Monitoreo Internacional
POR GINA MONTANER
09 de diciembre de 2018 02:00 PM
Actualizado 6 horas 24 minutos
Es una desagradable conversación que tengo recurrentemente con mis dos hijas adultas: llamarlas para advertirles de los peligros que pueden correr cuando viajan a lugares apartados. Nuevamente lo hice a raíz de la reciente desaparición en Costa Rica de la mujer venezolano-americana Carla Stefaniak.
El día que familiares y amigos de la joven alertaron de que no habían tenido noticias de ella, tuve la corazonada de que esta chica independiente y de espíritu viajero había muerto a manos de un hombre desalmado. Otro caso de violencia de género en un país que vende la imagen de ser un destino seguro cuando, tal y como sucede en gran parte de Centroamérica, los crímenes contra las mujeres preocupan a la población.

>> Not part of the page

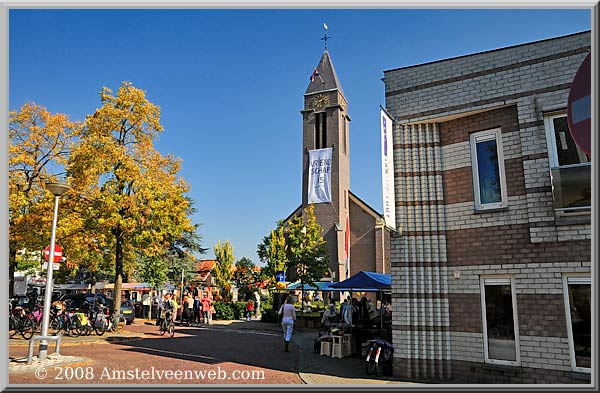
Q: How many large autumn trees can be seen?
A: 2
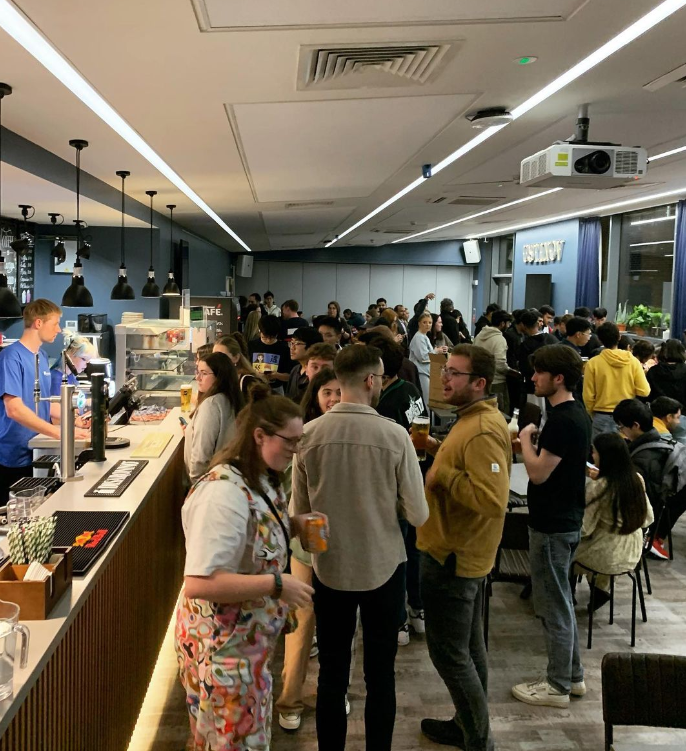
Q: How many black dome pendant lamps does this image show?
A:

Sin ir más lejos, en agosto otras dos extranjeras, una mexicana y una española, fueron asesinadas en zonas turísticas. Una de ellas, la madrileña Arantxa Gutiérrez, fue violada antes de que le quitaran la vida. Colectivos de mujeres costarricenses se manifestaron exigiendo mayor acción de las autoridades.
El propio ministro de Comunicación del gobierno costarricense ha lamentado los casos de feminicidios en una nación que presume de no tener ejército y ser la más pacífica de la región. Para ser justos, el horror que sufrió Carla Stefaniak, de quien las autoridades ya han dicho que el móvil del crimen apunta a un asalto sexual perpetrado en la villa donde se hospedada, pudo haber sucedido en cualquier otro paraje exótico o incluso en las ciudades donde cada día tantas mujeres enfrentan algún tipo de acoso o episodio violento por parte de tipos machistas que las menosprecian y cosifican.
Lo más lamentable es que ese machismo que hace de la mujer un objeto desechable es un mal que también trasmiten ellas. El día de la desaparición de Carla Stefaniak no fueron pocas las expresiones desdeñosas de mujeres que, al ver sus fotos en las redes sociales, aseveraban festinadamente que la turista debía estar viviendo un tórrido encuentro y que aparecería de un momento a otro.
Pero, ¿de dónde podían provenir semejantes opiniones sin conocer a una muchacha cuyas amistades la retrataban como entrañable y siempre conectada a sus seres queridos?
El subtexto de los comentarios condescendientes obedece a los prejuicios que afloran por la imagen de una mujer con ropa ligera, en bikini o en una pose divertida y sugerente. Y la implicación de tales observaciones es atroz: una mujer que de un modo u otro exhibe su atractivo está tentando el peligro y en consecuencia se merece cualquier cosa mala que le suceda. Es un pensamiento perverso que entronca con la tradicional misoginia del refranero, plagado de dichos como, “Cuando llegues a tu casa, pégale a tu mujer, tú no sabes por qué, pero ella sí”.
¿Por qué habría de extrañarnos la cotidianidad de la violencia de género si en ocasiones las mujeres son cómplices de atavismos que se perpetúan por medio de las enseñanzas y valores que se trasmiten a los hijos? Antes de que se confirmara lo que a todas luces apuntaba a un crimen horrible, ya lapidaban a una mujer autónoma y jovial como Carla Stefaniak. Su pecado, al parecer, era tener arrojo y aventurarse con desenfado a conocer otras culturas y otras gentes.
A raíz de los crímenes que se han cometido injustamente en Estados Unidos contra jóvenes afroamericanos sólo por su raza, el columnista Charles Blow llegó a preguntarse cómo ha de caminar y comportarse públicamente un muchacho negro para evitar ser baleado en las calles. Bien, lo mismo han de preguntarse las mujeres (que son otra minoría) para escapar de quienes ven en ellas un mero objeto de usar y tirar a su antojo, con una sociedad dispuesta a condenarlas de antemano por sus ademanes o su vestimenta.
Mis hijas, que son tan independientes y viajeras como lo era Carla Stefaniak, podrían ser las próximas víctimas de violencia de género en falsos paraísos. Pretender vivir con el sentimiento de libertad del que siempre han gozado los hombres se sigue pagando caro.